On Mon, Mar 16, 2015 at 03:39:17PM +0900, Hitoshi Mitake wrote:
> At Mon, 16 Mar 2015 14:31:44 +0800,
> Liu Yuan wrote:
> > 
> > On Mon, Mar 16, 2015 at 02:08:25PM +0800, Liu Yuan wrote:
> > > On Mon, Mar 16, 2015 at 02:36:57PM +0900, Hitoshi Mitake wrote:
> > > > At Mon, 16 Mar 2015 10:21:50 +0800,
> > > > Liu Yuan wrote:
> > > > > 
> > > > > On Thu, Mar 12, 2015 at 08:14:33PM +0900, Hitoshi Mitake wrote:
> > > > > > At Thu, 12 Mar 2015 14:41:56 +0800,
> > > > > > Liu Yuan wrote:
> > > > > > > 
> > > > > > > On Tue, Jan 13, 2015 at 10:37:40AM +0900, Hitoshi Mitake wrote:
> > > > > > > > Current sheepdog never recycles VIDs. But it will cause problems
> > > > > > > > e.g. VID space exhaustion, too much garbage inode objects.
> > > > > > > > 
> > > > > > > > Keeping deleted inode objects is required because living inodes
> > > > > > > > (snapshots or clones) can point objects of the deleted inodes. 
> > > > > > > > So if
> > > > > > > > every member of VDI family is deleted, it is safe to remove 
> > > > > > > > deleted
> > > > > > > > inode objects.
> > > > > > > > 
> > > > > > > > v2:
> > > > > > > >  - update test scripts
> > > > > > > 
> > > > > > > All the nodes of our test cluster panic out for the following 
> > > > > > > problem:
> > > > > > > 
> > > > > > > Mar 12 00:05:03  DEBUG [main] zk_handle_notify(1216) NOTIFY
> > > > > > > Mar 12 00:05:03  DEBUG [main] sd_notify_handler(960) op 
> > > > > > > NOTIFY_VDI_ADD, size: 96, from: IPv4 ip:192.168.39.177 port:7000
> > > > > > > Mar 12 00:05:03  DEBUG [main] do_add_vdi_state(362) 7c2b2b, 3, 0, 
> > > > > > > 22, 0
> > > > > > > Mar 12 00:05:03  DEBUG [main] do_add_vdi_state(362) 7c2b2c, 3, 0, 
> > > > > > > 22, 7c2b2b
> > > > > > > Mar 12 00:05:03  EMERG [main] update_vdi_family(127) PANIC: 
> > > > > > > parent VID: 7c2b2b not found
> > > > > > > Mar 12 00:05:03  EMERG [main] crash_handler(286) sheep exits 
> > > > > > > unexpectedly (Aborted), si pid 4786, uid 0, errno 0, code -6
> > > > > > > Mar 12 00:05:03  EMERG [main] sd_backtrace(833) sheep.c:288: 
> > > > > > > crash_handler
> > > > > > > Mar 12 00:05:03  EMERG [main] sd_backtrace(847) 

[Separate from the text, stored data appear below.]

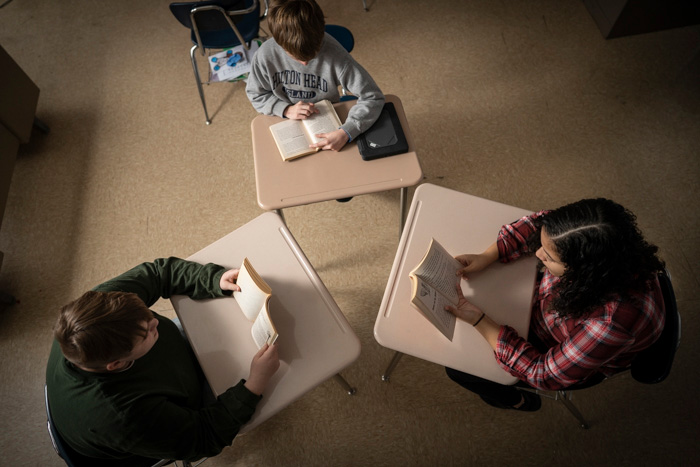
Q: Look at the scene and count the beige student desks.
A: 3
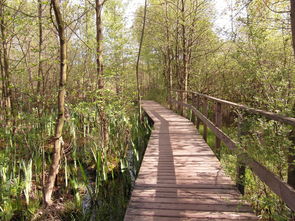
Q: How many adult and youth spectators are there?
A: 0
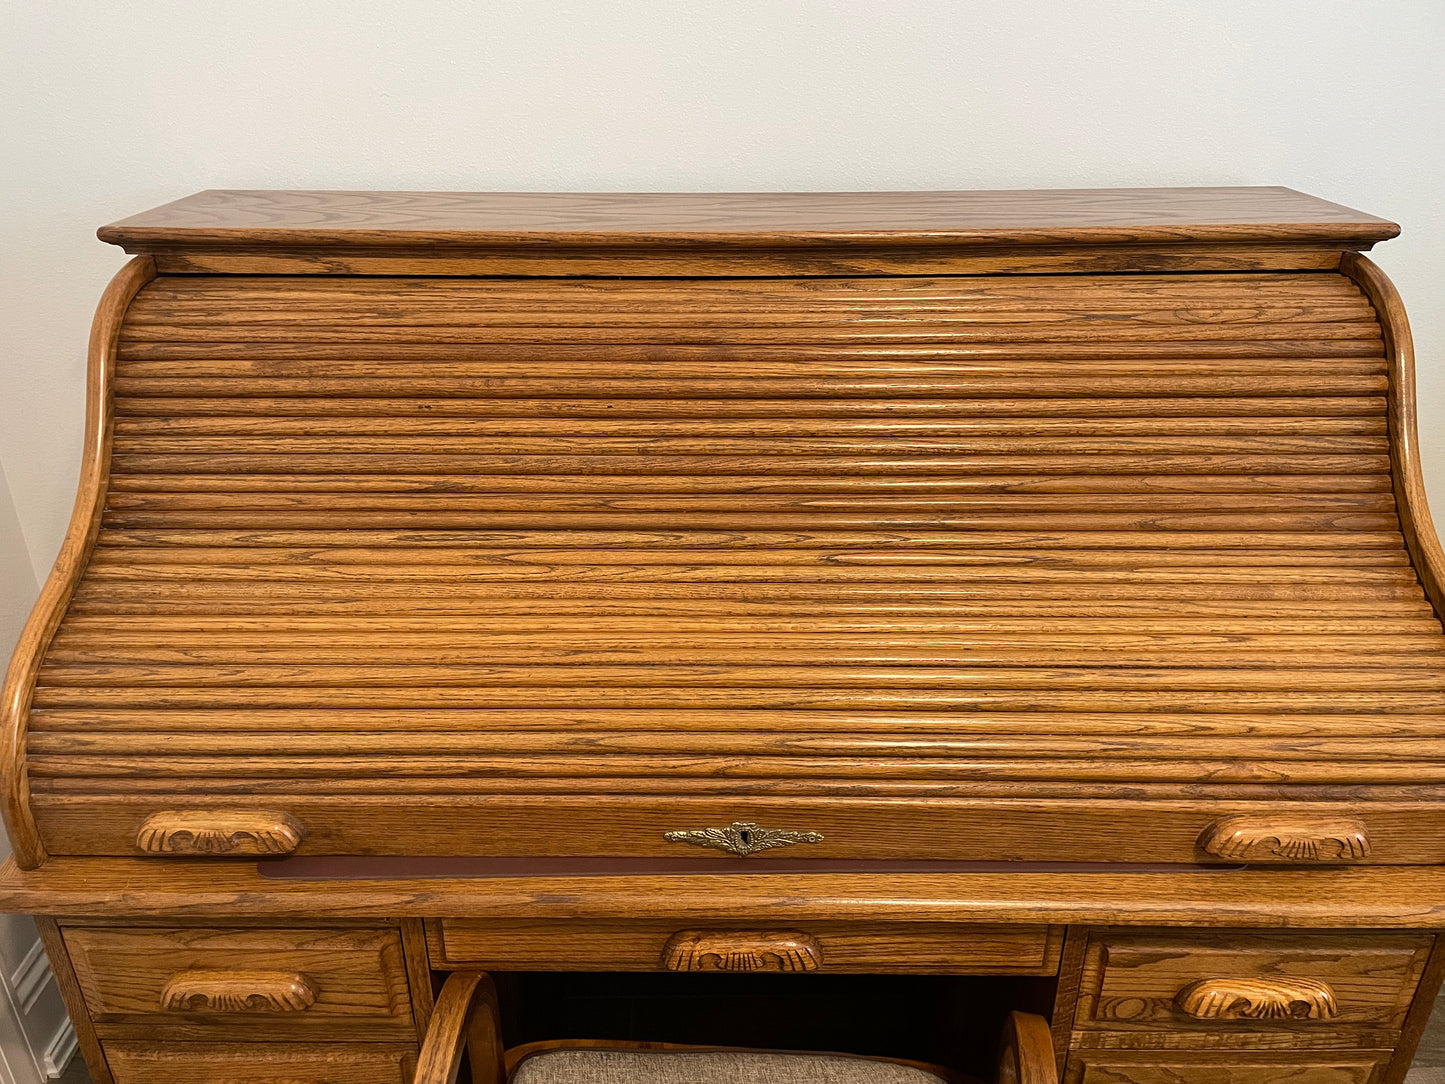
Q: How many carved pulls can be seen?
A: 5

> > > > > > > /lib64/libpthread.so.0() [0x338200f4ff]
> > > > > > > Mar 12 00:05:03  EMERG [main] sd_backtrace(847) 
> > > > > > > /lib64/libc.so.6(gsignal+0x34) [0x3381c328a4]
> > > > > > > Mar 12 00:05:03  EMERG [main] sd_backtrace(847) 
> > > > > > > /lib64/libc.so.6(abort+0x174) [0x3381c34084]
> > > > > > > Mar 12 00:05:03  EMERG [main] sd_backtrace(833) vdi.c:127: 
> > > > > > > update_vdi_family
> > > > > > > Mar 12 00:05:03  EMERG [main] sd_backtrace(833) vdi.c:398: 
> > > > > > > add_vdi_state
> > > > > > > Mar 12 00:05:03  EMERG [main] sd_backtrace(833) ops.c:711: 
> > > > > > > cluster_notify_vdi_add
> > > > > > > Mar 12 00:05:03  EMERG [main] sd_backtrace(833) group.c:975: 
> > > > > > > sd_notify_handler
> > > > > > > 
> > > > > > > So I tracked back to this patch set. The problem of this patch 
> > > > > > > set tried to
> > > > > > > solve is very clear and come along with sheepdog since its born. 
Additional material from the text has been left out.